Singapore is in general quite a safe country for running alone outdoors. However, it is still necessary to take safety precautions when out running alone.
These are some general tips for safer running:
(A) Preventing Injuries
Remember, you are taking part in this race at your own time and place. Make sure that you are medically fit to participate in the race. Please take care to prevent potential injuries with the following tips:
- Plan your route. Know where are the toilets and water stops that are available along the route in case you need them.
- Meals should be consumed at least 2 to 3 hours before the run.
- Warm-up before a run. A good warm-up routine prepares your body for the run and prevents injuries.
- Wear appropriate attire for the run ie. comfortable running shoes with a good fit, socks and apparel that prevents abrasion.
- Stay hydrated. Remember to consume water in small amounts before, during and after the run. Singapore is hot and humid. It is important to replace the water lost through sweat to prevent conditions such as unitary tract infections, stress, headaches or heat stroke. By the time we feel thirsty, we can already be dehydrated.
- Replace the electrolytes lost through sweating with isotonic packs, sports water or salt tablets if running for more than 90mins to help your body retain fluids and prevent muscle cramps.
- Put on a cap, sunglasses and some sunblock if you are going out for the run under the sun to prevent sun-damage.
- Listen to your body. Rest if feeling unwell.
- Cool down and stretch after a run.
(C) Stay Safe when running long distances alone
Participants should take note that you do not have to complete your category distance target in one single run.
Please remember to undertake safety precautions when running long distances without race support or peer support, such as bringing along the following items with you on your solo long runs:
- Water (preferably in refillable bottles) to stay hydrated
- Isotonic packs or drinks or salt tablets
- Energy gels/bars or some easy-to-bring-along snacks that can give you that energy boost such as bananas, nuts, sweet potatoes, jellies
- Smartphone (to record your runs, use as e-wallet for purchases at a nearby F&B outlet/convenience store if necessary, and in case of emergencies if you need to contact anyone)
- Power bank/spare phone battery and charging cable (in case you run out of battery on your smartphone)
- GPS-enabled Smartwatch (if you prefer to record your runs using your smartwatch and sync your runs to the app later on when you reach home)

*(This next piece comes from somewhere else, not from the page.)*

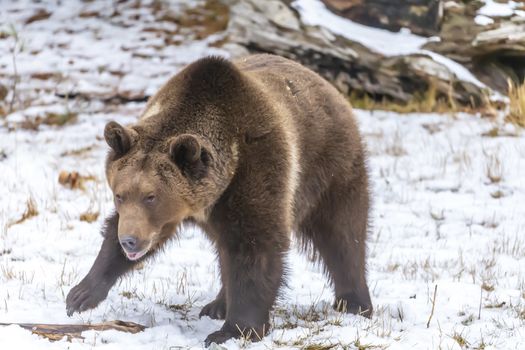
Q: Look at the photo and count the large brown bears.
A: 1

- Caps/sunglasses/cooling sleeves/sunblock if you are going to run under the sun for a long period of time
- Some cash (not too much) for urgent purchases at a nearby F&B outlet/convenience store, if necessary, to replenish your water and energy.
- Remember to stop for a break if you are feeling unwell at any point in time.

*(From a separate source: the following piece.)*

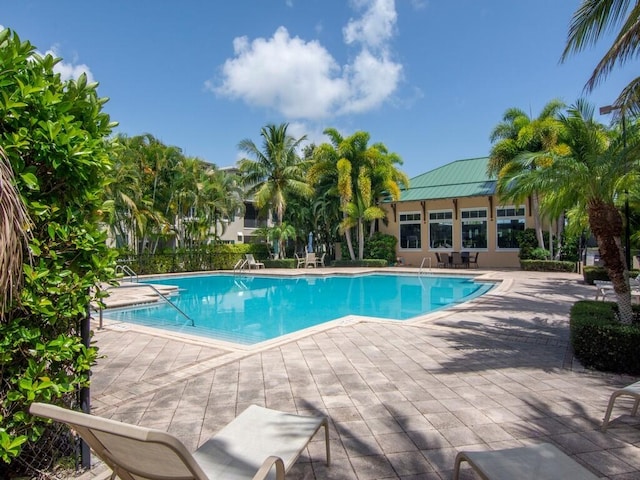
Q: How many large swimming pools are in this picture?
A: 1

- Last but not least, during this time of COVID-19, please remember to bring along a mask and put it on when you stop running.
Remember to inform your family or friends when and where you are going for that long solo run and the estimated amount of time you will take before you get home so that they will not worry if they do not hear from you during this time. Give them an update once you have completed your run so that they know how/where to look for you if they do not hear from you by a certain time.
Avoid routes/areas that are too secluded, quiet or dark, early in the morning or late at night on your solo runs.
- Bring along a headlamp if you are heading out to these areas in the dark.
- Wear bright and/or reflective apparel or apparel with reflective strips.
- Be careful and stay alert to your surroundings, and do not plug in your earphones/headphones.
- Bring along a noisemaker if you have one.
- Run to bright open places with people, immediately, if you sense anything not quite right or wrong in your surroundings.